Przy okazji Fico skrytykował swoich przeciwników politycznych. „(Obecna – red.) słowacka opozycja bez odpowiedniego odszkodowania przekazała Ukrainie za darmo cały system ochrony powietrza” – oskarżył. Ruch ten nazwał „wojskowym sabotażem wobec Słowacji”.
Rosyjskie drony nad Polską. MON użyło uzbrojenia
Do naruszenia polskiej przestrzeni powietrznej doszło w nocy z wtorku na środę. Jak przekazało Dowództwo Operacyjne Rodzajów Sił Zbrojnych, do naruszeń doszło w trakcie nocnego ataku Federacji Rosyjskiej wykonującej uderzenia na obiekty znajdujące się na terytorium Ukrainy.

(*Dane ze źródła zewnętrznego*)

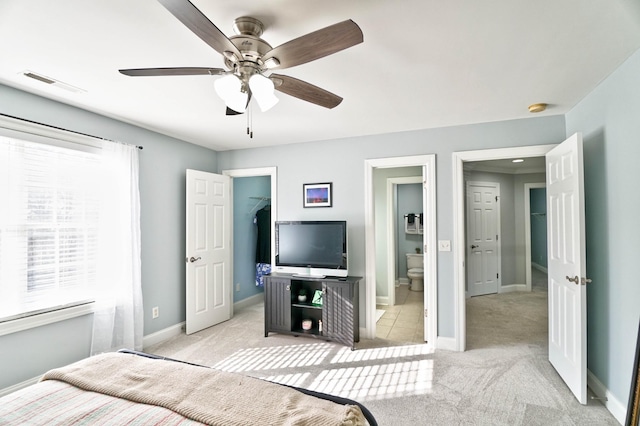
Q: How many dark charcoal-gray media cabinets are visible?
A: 1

„Trwa operacja, której celem jest identyfikacja i neutralizacja obiektów. Na polecenie Dowódcy Operacyjnego RSZ zostało użyte uzbrojenie i trwają czynności służb mające na celu odnalezienie zestrzelonych obiektów” – podało dowództwo.
Premier Tusk informował w Sejmie, że „odnotowano i precyzyjnie namierzono 19 przekroczeń przestrzeni powietrznej„. Nie są to ostateczne dane.